WASHINGTON -- The FBI still has not assembled an accurate terrorist watch list, and it will be "some time" before it does, FBI Director Robert S. Mueller III told Congress yesterday.

The watch list operation came under fire last year from the Justice Department's Inspector General for inaccuracies, and Mueller said it would take years to fix because verifying 200,000 names on a dozen lists is time consuming.

Mueller defended his counterterrorism and civil liberties record, and renewed his campaign against a separate domestic intelligence agency before a Senate committee yesterday that questioned him about turnover in his intelligence division, government prosecution of reporters and National Security Agency wiretaps.

Mueller reported "significant progress" in developing a domestic intelligence division at the FBI but acknowledged that "some harbor doubts about the FBI's ability to transform itself into a leading intelligence agency."

Later, former senior CIA analyst John Gannon recommended that Congress beef up the Homeland Security Department's intelligence wing and put it in charge of domestic intelligence.

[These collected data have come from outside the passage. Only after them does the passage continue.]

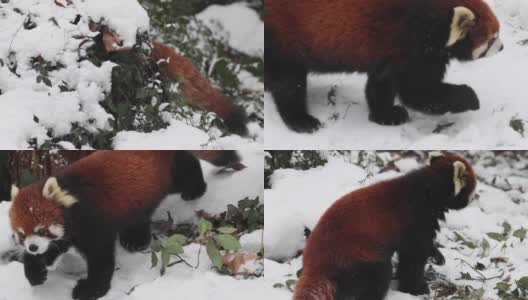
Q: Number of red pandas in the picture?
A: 4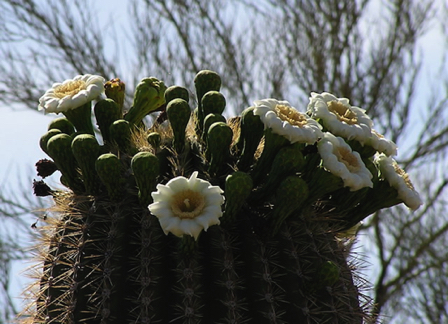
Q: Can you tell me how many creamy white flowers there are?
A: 7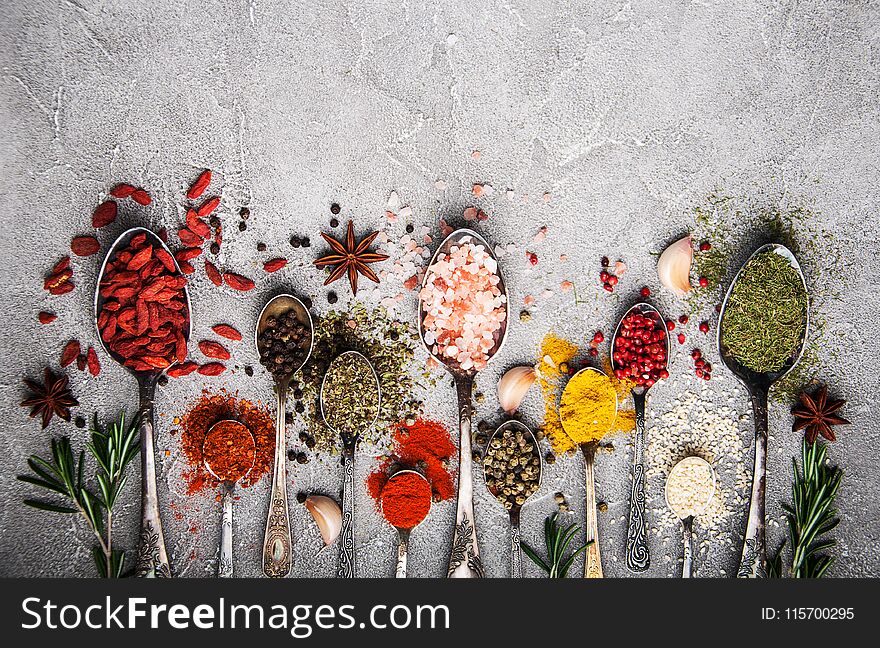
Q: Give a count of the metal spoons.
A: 11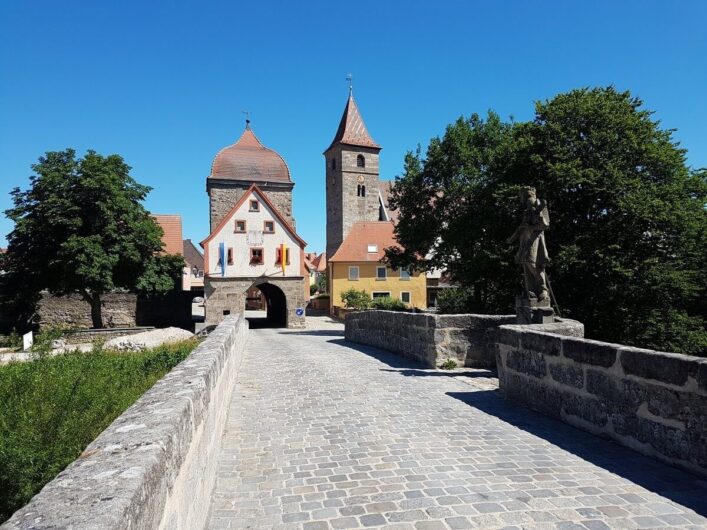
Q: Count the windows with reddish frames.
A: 6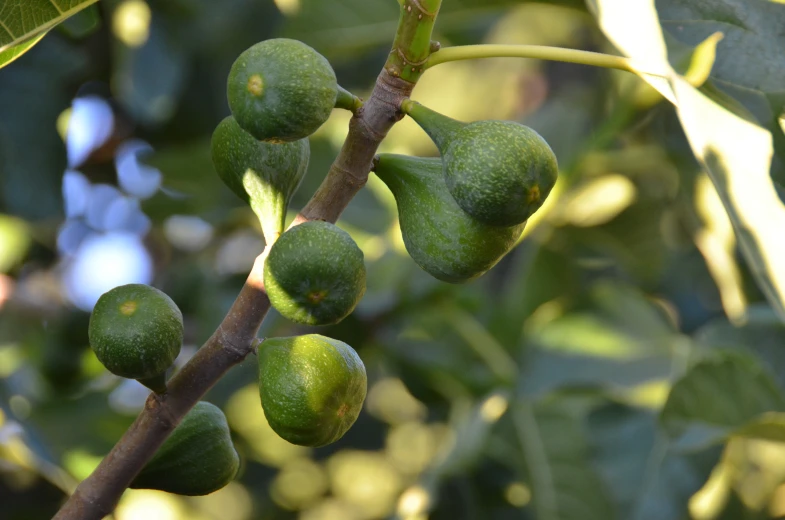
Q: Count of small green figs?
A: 8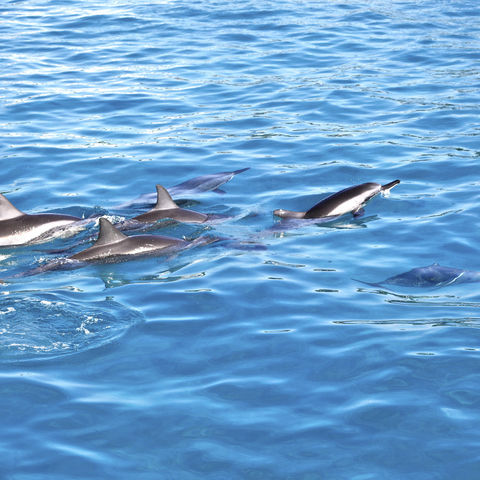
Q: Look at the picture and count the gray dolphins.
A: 6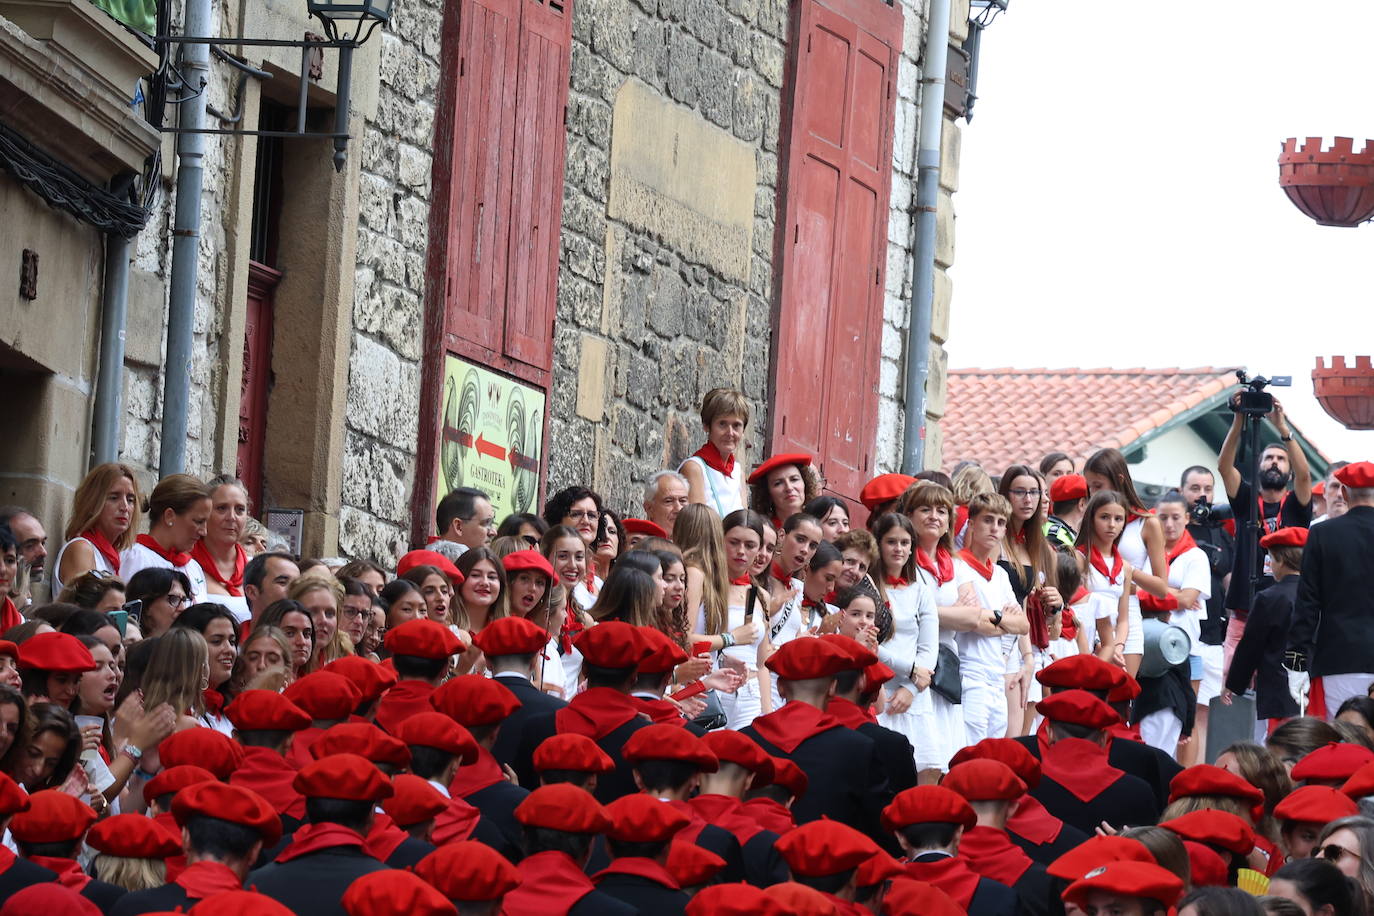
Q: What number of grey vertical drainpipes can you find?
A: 3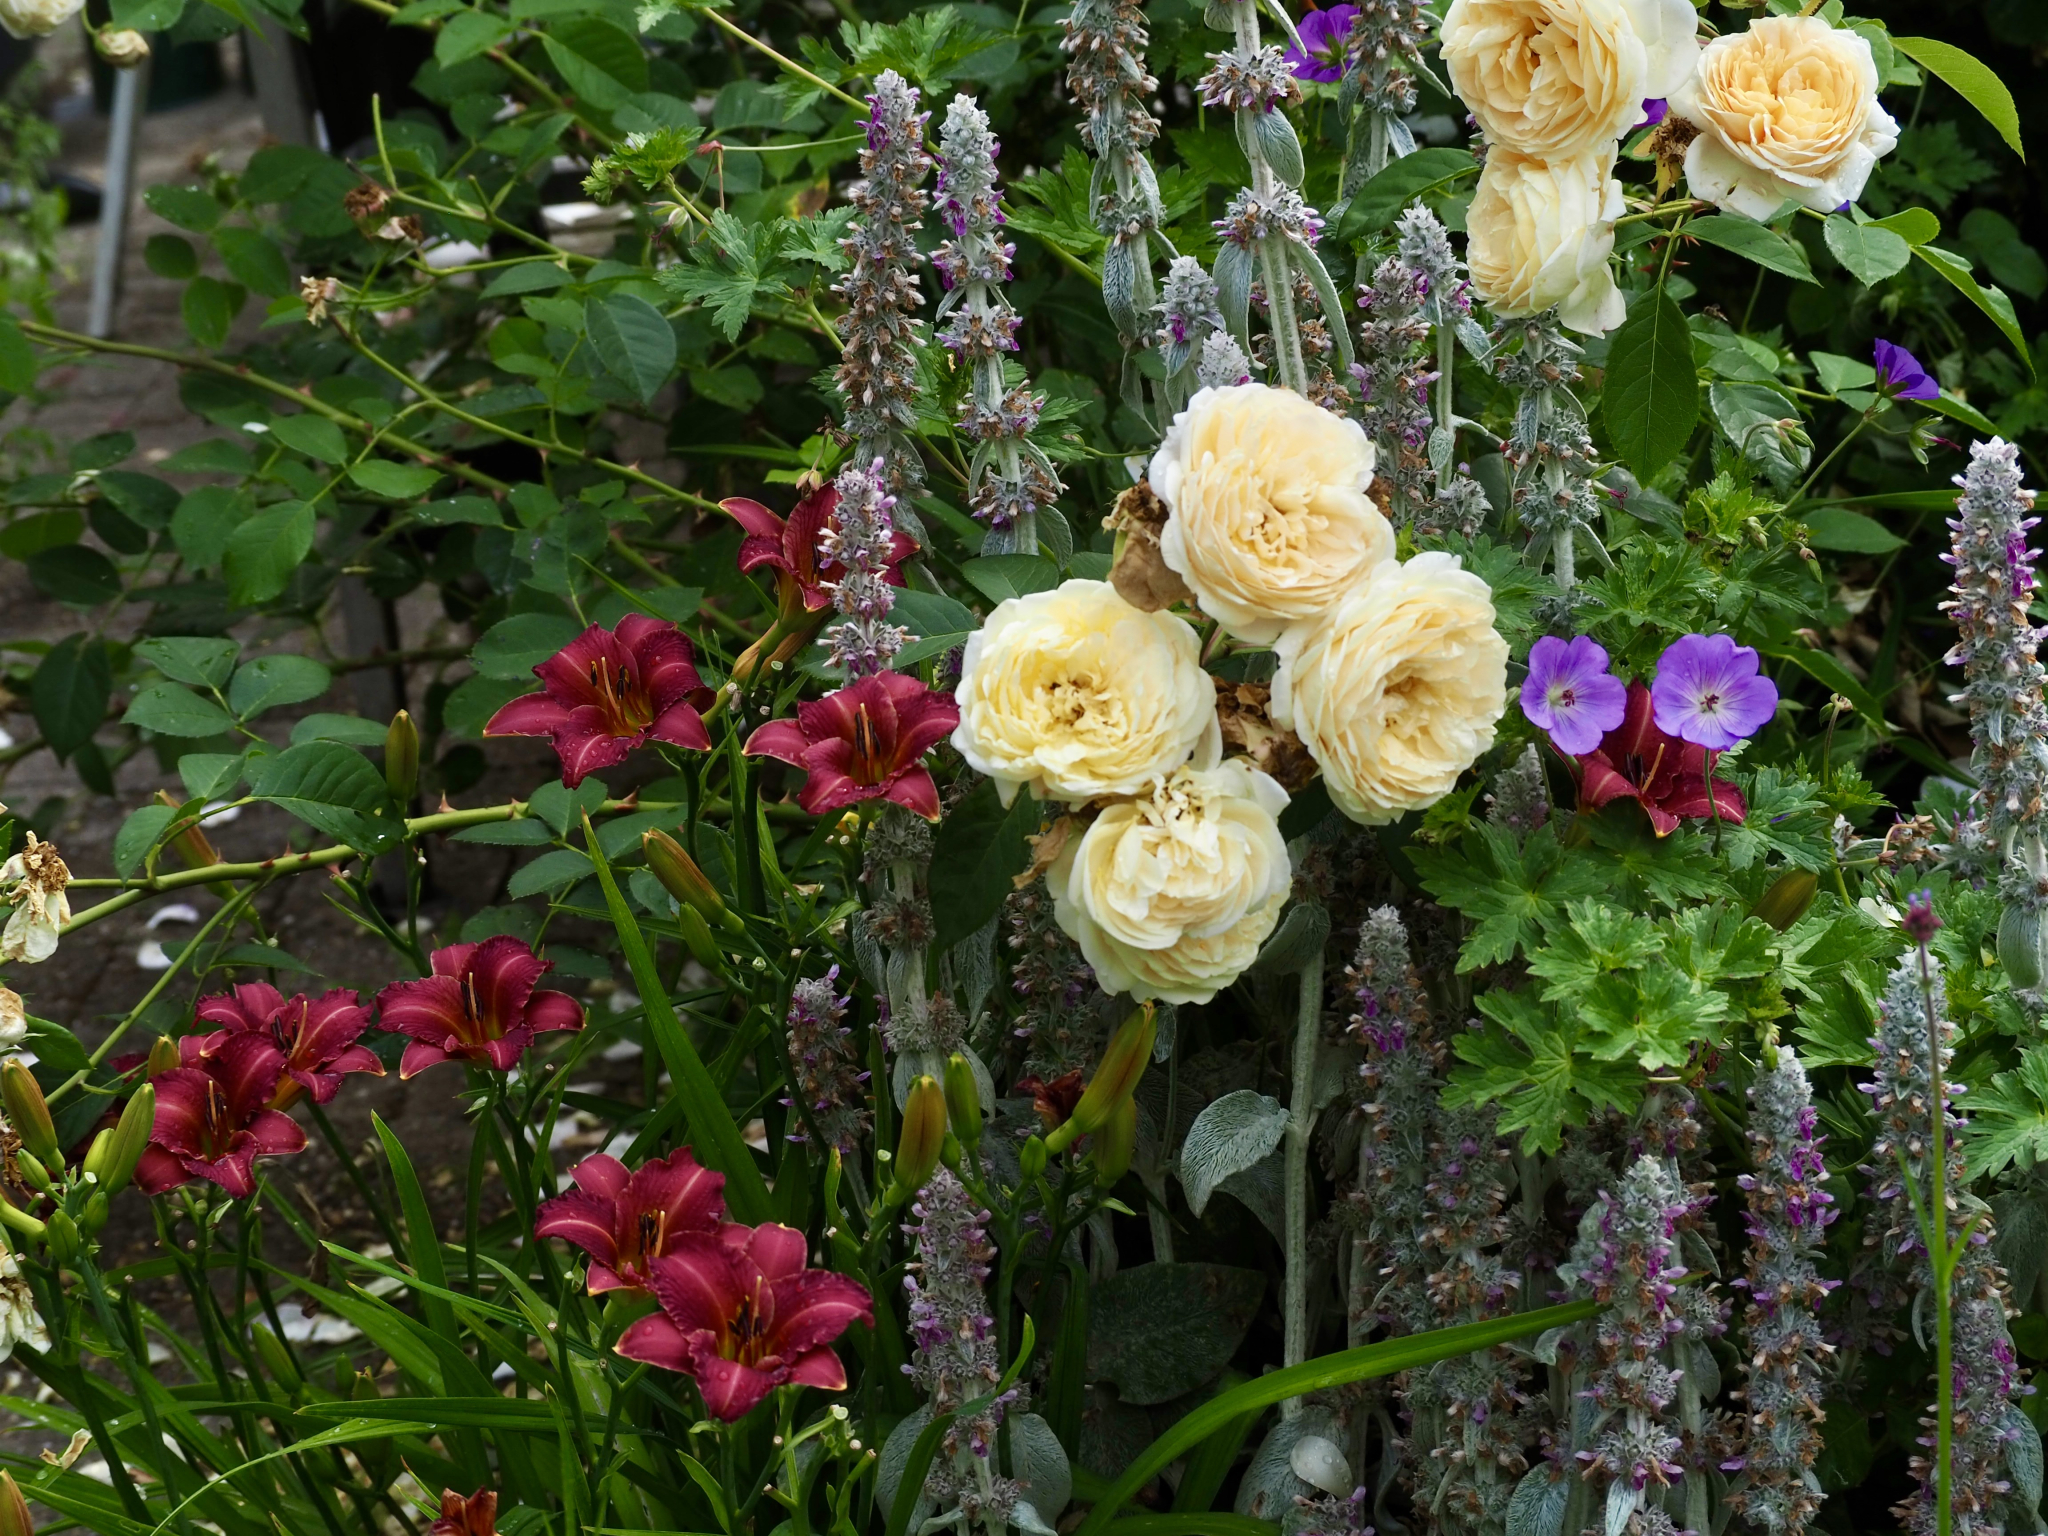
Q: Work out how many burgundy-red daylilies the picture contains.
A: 9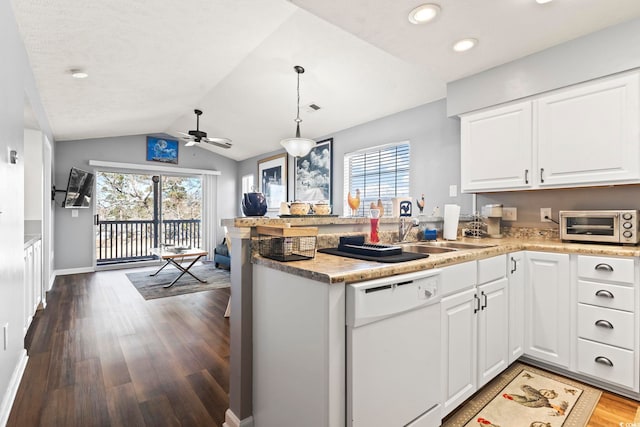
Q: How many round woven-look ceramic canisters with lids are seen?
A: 2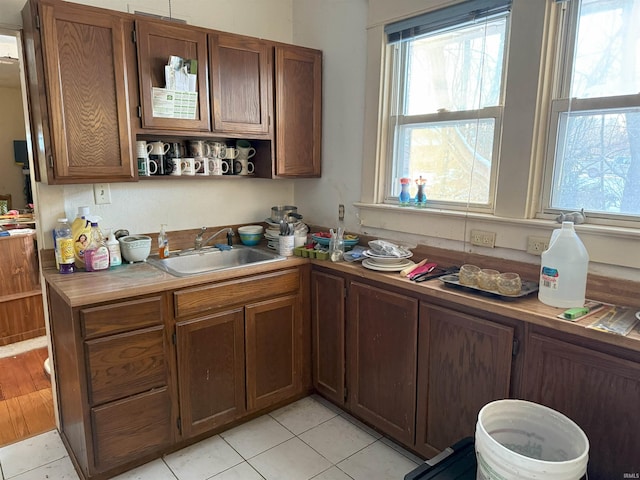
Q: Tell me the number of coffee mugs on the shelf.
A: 15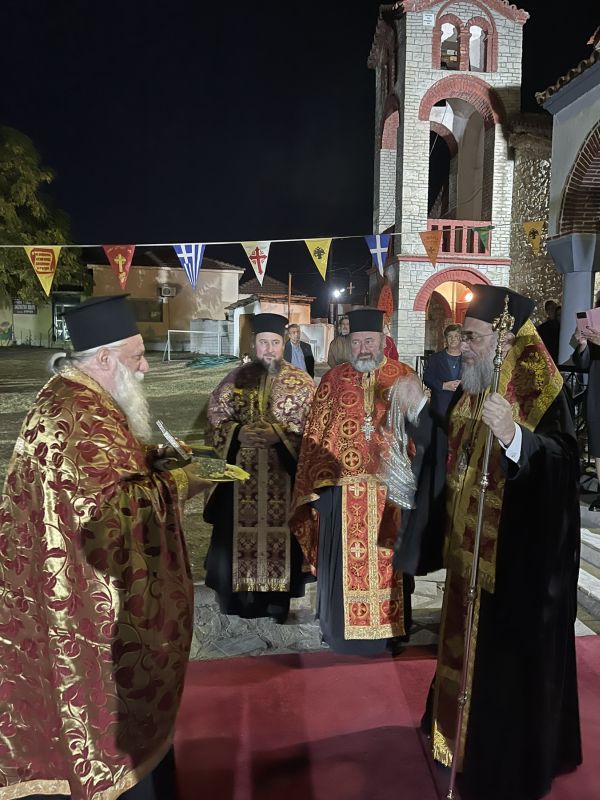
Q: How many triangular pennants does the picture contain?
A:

"Approaching five years after 9/11, we still do not have a domestic intelligence service that can collect effectively against the terrorist threat to the homeland," he said.

Democratic Sen. Dianne Feinstein of California said she was concerned about turnover at the FBI, noting that there have been six counterterrorism managers in the past five years. The current head, Gary M. Bald, recently announced that he is stepping down after eight months at the new National Security Branch.

Mueller said the FBI has been losing its managers to higher-paying jobs in industry. But Feinstein said Mueller should obtain commitments from his top managers to remain on the job for a couple of years.

Mueller's testimony also served as an opportunity for senators to voice frustration with the Bush administration's assertions of executive authority.

Sen. Arlen Specter, a Pennsylvania Republican who chairs the Judiciary Committee, complained that "the attorney general won't tell us anything" about the NSA wiretapping program.

Specter said it is time for Congress to assess whether "modification or clarification of those statutes" governing the prosecution of reporters in leak cases is needed. He added that the media do more government oversight than his committee.